Art Vision is a wearable device, powered by a Raspberry Pi 5 and a custom-trained YOLOv8 model, that identifies paintings in real time and serves a richer, choose-your-own narrative to the visitor's phone: Style. Technique. The Artist's Life. What's Easy to Miss. The whole system runs on-device — no cloud, no tracking, no big-tech in the gallery.

§ 03 — Process

Four phases,
two pivots, one working device.

I

Hardware · Sensor

The Sensor Crisis.

I started with the Raspberry Pi Camera Module 3 and its delicate CSI ribbon cable. It worked beautifully on the desk and terribly on the body. The ribbon was short, fragile, and comically ill-suited to weaving through a T-shirt. Within a week I had pivoted to an Arducam IMX708 USB module.

The Module 3 was the right camera — for a product that lived on a tripod. Art Vision needed something that could survive a backpack.

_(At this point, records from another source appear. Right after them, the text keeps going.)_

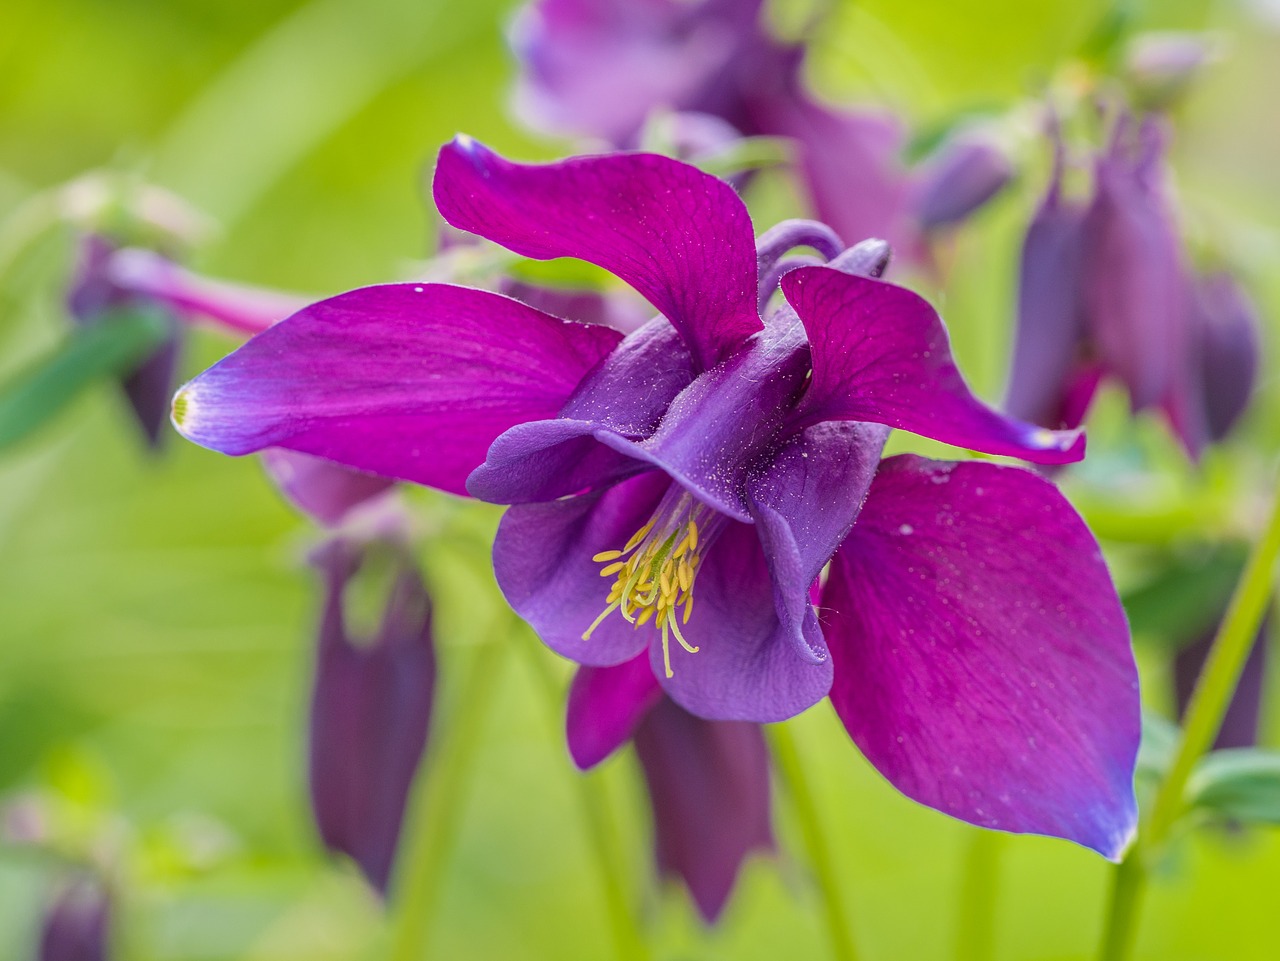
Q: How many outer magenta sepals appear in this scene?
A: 5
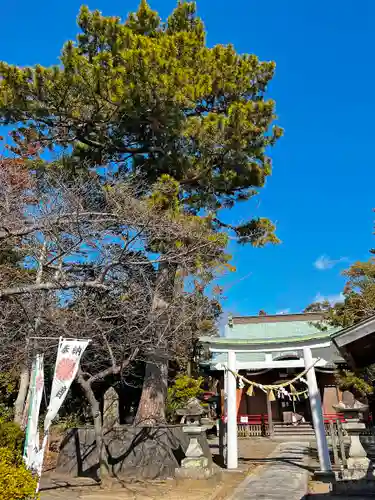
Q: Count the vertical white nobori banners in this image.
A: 2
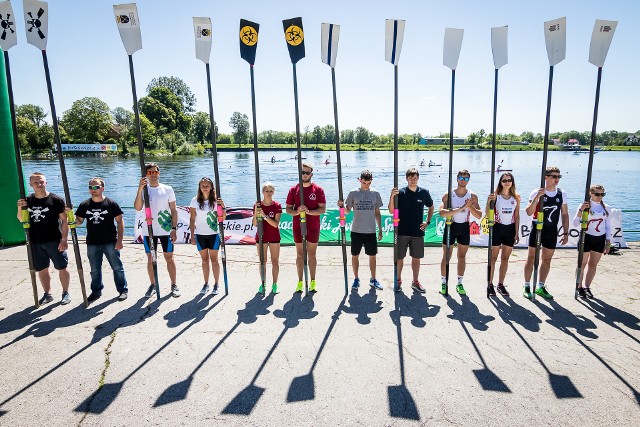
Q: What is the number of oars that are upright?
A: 12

The USB path meant slightly bulkier hardware, but standard v4l2 drivers, a replaceable USB-C cable, and a 3D-printed enclosure that could finally be designed around a normal port instead of a precious slot.

II

Hardware · Power

The Portability Wall.

The Pi 5 is a hungry chip. Running YOLO inference on top of a USB camera stream made it hungrier still. Standard power banks caused voltage sag; the CPU would throttle mid-detection and the whole thing would stutter. I tried three power supplies before landing on a PD 3.0 bank capable of a constant 5V / 5A.

This is the kind of problem no tutorial warns you about. It is also the kind of problem that is invisible when it's solved and catastrophic when it isn't.

III

ML · Dataset

A handmade dataset.

No off-the-shelf model knows what a Basquiat looks like in my living room. So I built the training set by hand: 3242 images across ten canonical paintings — Starry Night, The Gulf Stream, Mona Lisa, two Basquiats, and more — shot in every lighting condition I could manufacture. When the Roboflow web uploader choked on my batch, I wrote a Python script against their API to finish the job overnight.

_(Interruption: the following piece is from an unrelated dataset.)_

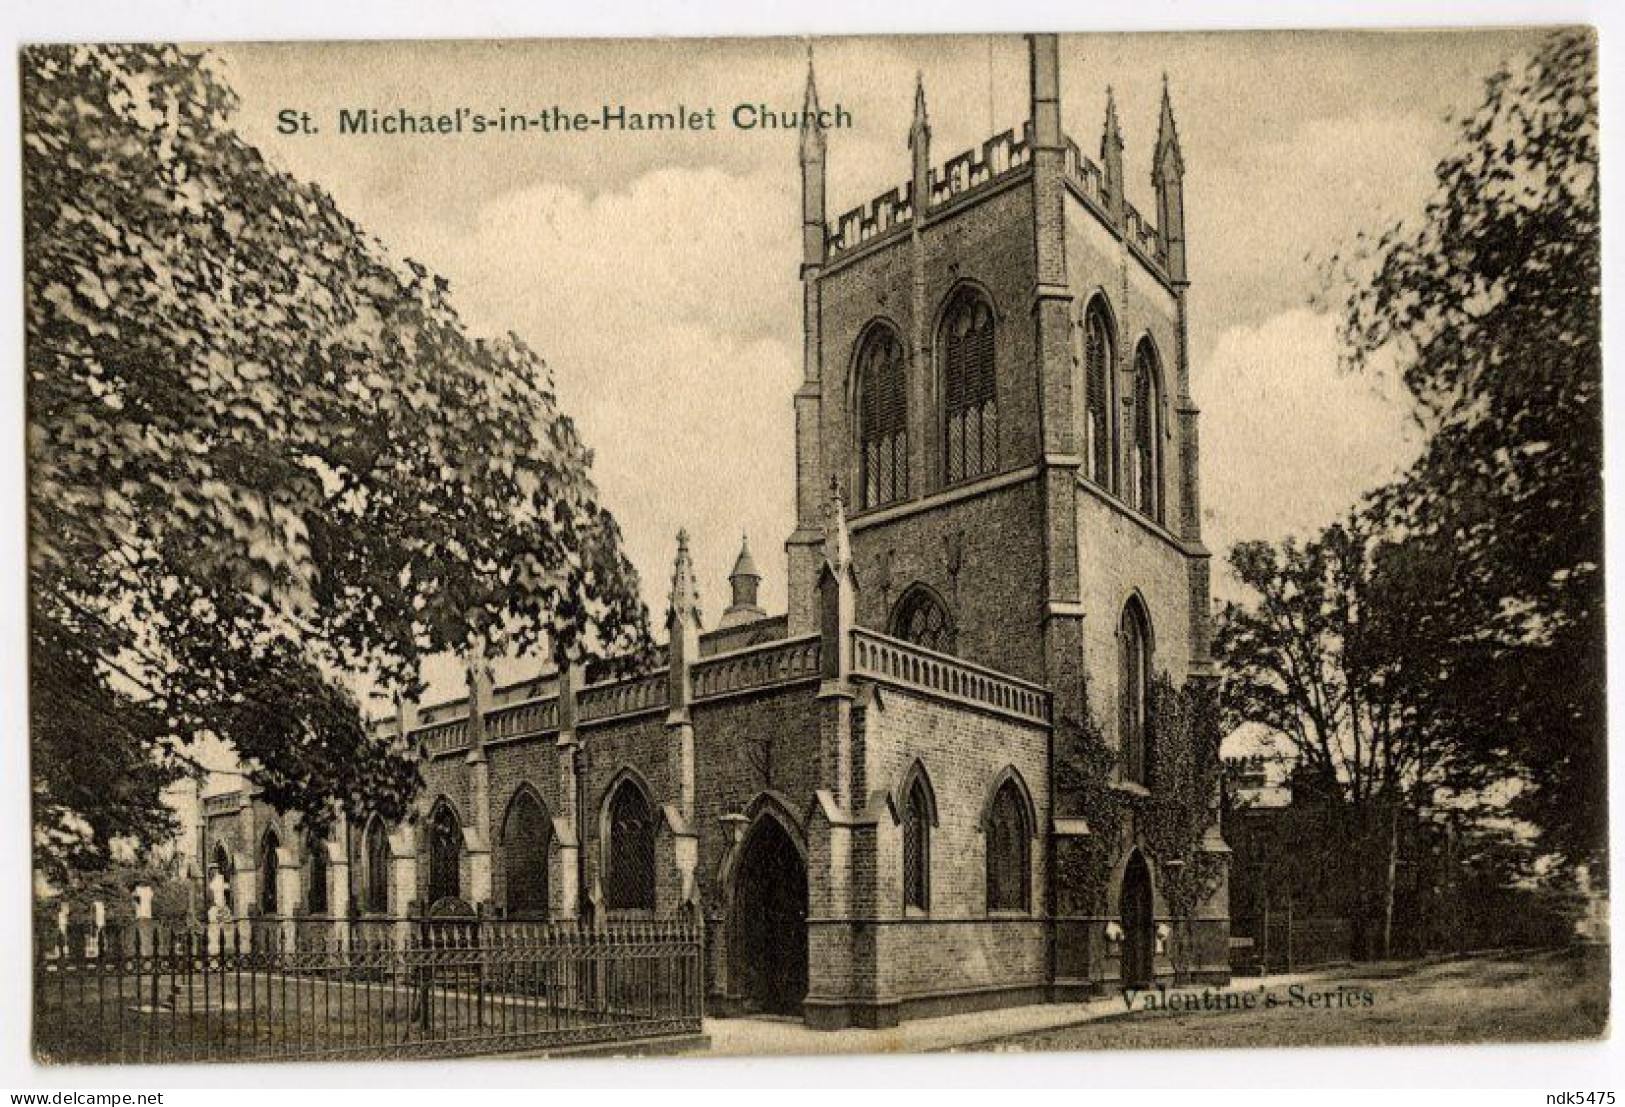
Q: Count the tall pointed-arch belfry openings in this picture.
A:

Good datasets are not downloaded. They are cooked.

The YOLOv8 Nano model trained for 25 epochs on Colab's free T4. Validation mAP50-95 landed at 0.966. The training curves look like a textbook — which, for once, is a compliment.

IV

Software · Serving

A headless museum server.

The Pi runs a Flask server on port 8080, exposing a single /api/data endpoint. A background thread captures frames, runs inference at conf=0.5, and writes the most recent detection into a shared Python object. The visitor's phone — connected to the Pi's Wi-Fi — polls the endpoint every two seconds and re-renders the active painting.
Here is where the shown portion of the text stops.